In the 19th century, Cape May was the Hamptons of its day, the place to see and be seen; it was the summer retreat of choice for both northern industrialists and southern plantation owners as well as several US presidents, among them Benjamin Harrison, who turned the ground floor of Congress Hall, the town's landmark beach hotel, into his summer White House, and Ulysses S Grant, the Union army general who was partial to a whisky in the town's gilded gambling dens. Even the great fire of 1878 couldn't break the strut in Cape May's stride. Thirty-eight acres of lavish Victorian seafront were destroyed in the blaze, but it was all rebuilt within a year, and came back more glamorous than ever.
The Golden Age didn't last, however. As automobiles became more common, Cape May's remote location meant it began to lose out to the flashy upstart that was Atlantic City, an hour north and closer to New York, Baltimore and Philadelphia. When, in 1901, town officials, in a bout of puritan fervour, banned booze and gambling, many loyal summer holdouts deserted it for its only worthy rival, Newport, Rhode Island. Cape May spent most of the 20th century in somnambulant isolation, its unfashionability confirmed in the 1970s when a local preservation movement, (among them a millionaire fundamentalist preacher who bought Congress Hall, closed its bar, and turned part of the hotel into a bible centre), stopped developers from knocking down the shabby Victorians to build condos and beachfront high rises, as was happening in other Shore towns.
Now though, a century after its heyday, Cape May is making a comeback and those preservationists seem like visionaries. In-the-know tourists are discovering the town at the end of the line, its beautiful tree-lined streets, clean beaches and extraordinary architecture; and urbanites are fixing up those vintage houses, turning them into second homes, hotels, B&Bs, and restaurants. Whisper it, but Cape May is cool again.
Nothing better exemplifies the sultry new cool than Congress Hall, the handsome 1806-built Southern plantation-style hotel, recently reopened after a 10-year hiatus and a multi- million dollar overhaul by Curtis Bashaw, a local hotelier who, somewhat ironically, is the grandson of that preacher. It was here, over martinis in the Gatsbyesque cocktail lounge (all zebra-print rugs, lush palm trees and low-slung sofas) that we met one of the urban transplants: Jack Wright, the Scottish-born editor of the town's local entertainments newspaper, Exit Zero. In 2002, Wright was a high-powered glossy magazine editor in New York, when he took the summer off to run the cabana pool bar of Congress Hall, just as Bashaw was about to reopen it. "I wanted to come down, sip cocktails on the beach for a summer, then go back to New York. Instead, I never left. Cape May looks like nowhere else on the Shore, and it feels so secret."

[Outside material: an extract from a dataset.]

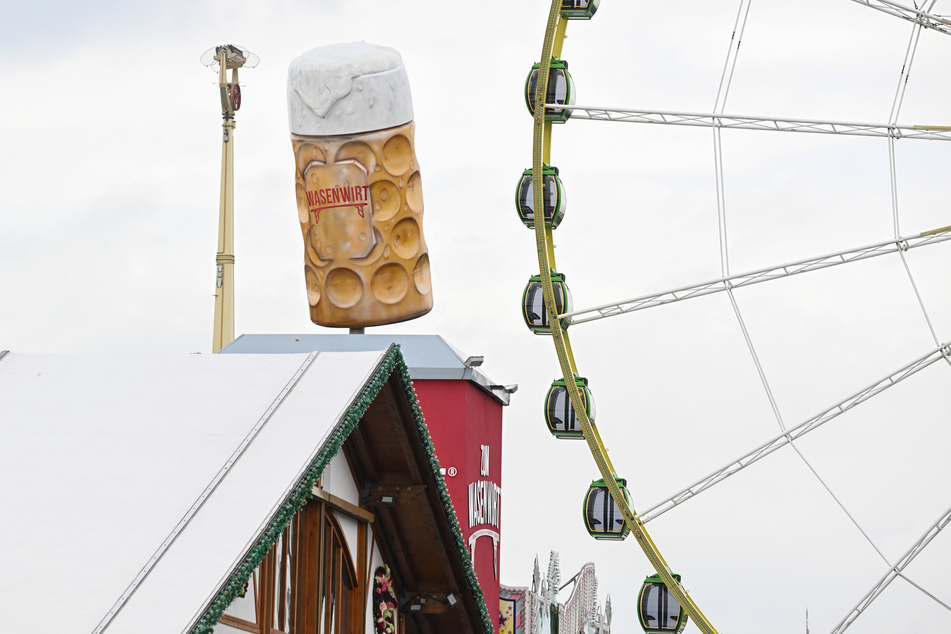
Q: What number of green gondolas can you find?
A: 7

That secret is slowly getting out. Enough Baltimore, Philly and New York residents now have summer homes in Cape May that they have their own "Cottage Society"; a twice-yearly Jazz Fest now draws in fans from across the east coast, as well acts such as South African trumpeter Hugh Masekela; and Oscar-winning actor Philip Seymour Hoffman is a regular visitor to Cape May Stage, the town's thriving professional Equity theatre. In summer meanwhile, its 3,000 population swells to 30,000, who come for bird watching, cycling, surfing and those fabulous beaches. Which was, after all, why we were there.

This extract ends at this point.